I am a litle confused on how to address spiders in my robots.txt file. Some are straightforward like ArchitextSpider, some are not. The spider Spotting Chart on this site lists the Alta Vista spider as:
Scooter/2.0 G.R.A.B. X2.0
Can I address this spider as Scooter only? Do I need the version (2.0, 1.0)? Should I make a robots.txt file for each of these?
Also, I read some advice from a professional at the Web Position Gold forum that said to make a doorway page for each keyword, but I don't observe this in any page when looking at the source code. In fact, pages have come up on a search for my keywords that don't even list them as keywords. Would this be beneficial if I have only a half dozen or so keywords?
Any advice would be appreciated. I have been researching for months and I am ready to dig in and start submitting.
Hi Kenny, sorry I missed this post the first time around. Yes, you should be able to do just "scooter" alone. It isn't perfect, but it does work.
I wouldn't do tranditional doorway pages with 'spam' keywords. I've never cared for them, and they are easier to spot these days than every before.
As this thread was already started may I please follow it up here with a similar question? I'm a bit confused about robots.txt.
I've read just about everything I can find on it. I understand how to make the file. I know where it must reside on the server. I understand about spider agent names and spider IP addresses. However, what I can't find out is how I'm supposed to monitor the robots.txt file once it's up there.
I'm already running Web Trends and Hit Box simumtaneously so I do get information about spiders visiting my site. But it sure would be nice to be able to access one space (i.e. robots.txt) where I could get a read for spider activity only.
If anyone has any advice they can give, it would be appreciated very much. I know I'm close to having this down pat, but not quite there yet.
p.s. Wonderful site.
This is rather bizzare, but I've setting here trying to get Apache to execute an ssi on a TXT file (very tricky, but doable). Once that is done, I can run a logger from the robots.txt and monitor pulls.

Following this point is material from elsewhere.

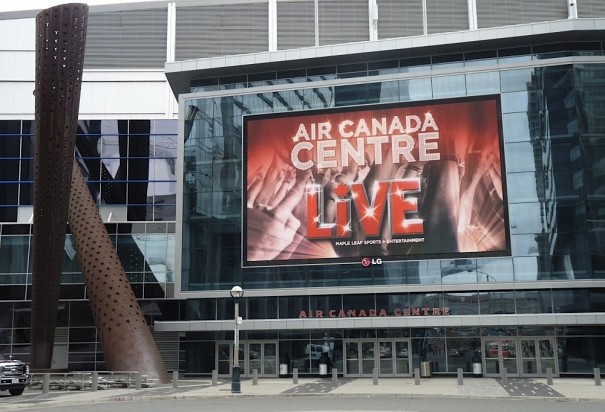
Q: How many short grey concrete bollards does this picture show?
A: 14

The only other way to monitor robots.txt is via your server logs. If you don't have a robots.txt then look in the site error log for "file not found".
Hitbox can not track a spider. Webtrends can of course since it uses your server log files, but hit box is a graphic counter only (records about 75% of your hits).

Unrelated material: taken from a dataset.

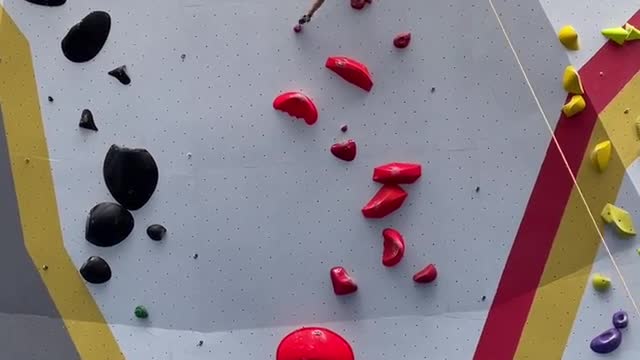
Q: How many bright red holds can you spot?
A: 11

Would you care to publish that Apache trick to execute SSIs from txt-files here, please? This sounds most interesting.
I found this older post while I was looking for... oh heck, I forgot what I was looking for.
Anyway, Brett, I'm wondering how did you configure Apache to use SSI on a text file? Did you do AddType type via .htaccess or was it... more involved, tiresome, lengthy?
I, too, would like to view all the hits to robots.txt separate from my other logfiles. Including ban them using wildcards. Seems like I have to get too specific using my plain robots.txt file and I keep getting hit with subtle variations of the same pesky bots.
Rather than make my robots.txt look like Webster's Dictionary, I'd just like some little exec file that logged 'em, welcomed them, or banned them. It'd also be slick to re-use the same little script for multiple clients as a separate deal instead of configuring and reconfiguring robots.txt. Update one script - and let it fly.
In Apache you only need AddType if you want to define .txt files to be something else, (such as HTML). IE is broken in all versions I've tried though, so don't expect it to treat HTTP Content-Type correctly. :(
If you have access to your HTTP daemon configuration files then use "AddHandler server-parsed .txt" in (usually but not always) /etc/httpd/conf/httpd.conf
If you want to use an .htaccess file (or whatever it's called in the AccessFileName directive) then you can add "AllowOverride FileInfo" (or "AllowOverride All") to httpd.conf (or ask your server admin).
Performance can suffer considerably if overrides are enabled, so don't be surprised if your admin won't let you use .htaccess
Warning: www dot apache dot org is likely to be far more accurate and reliable than me.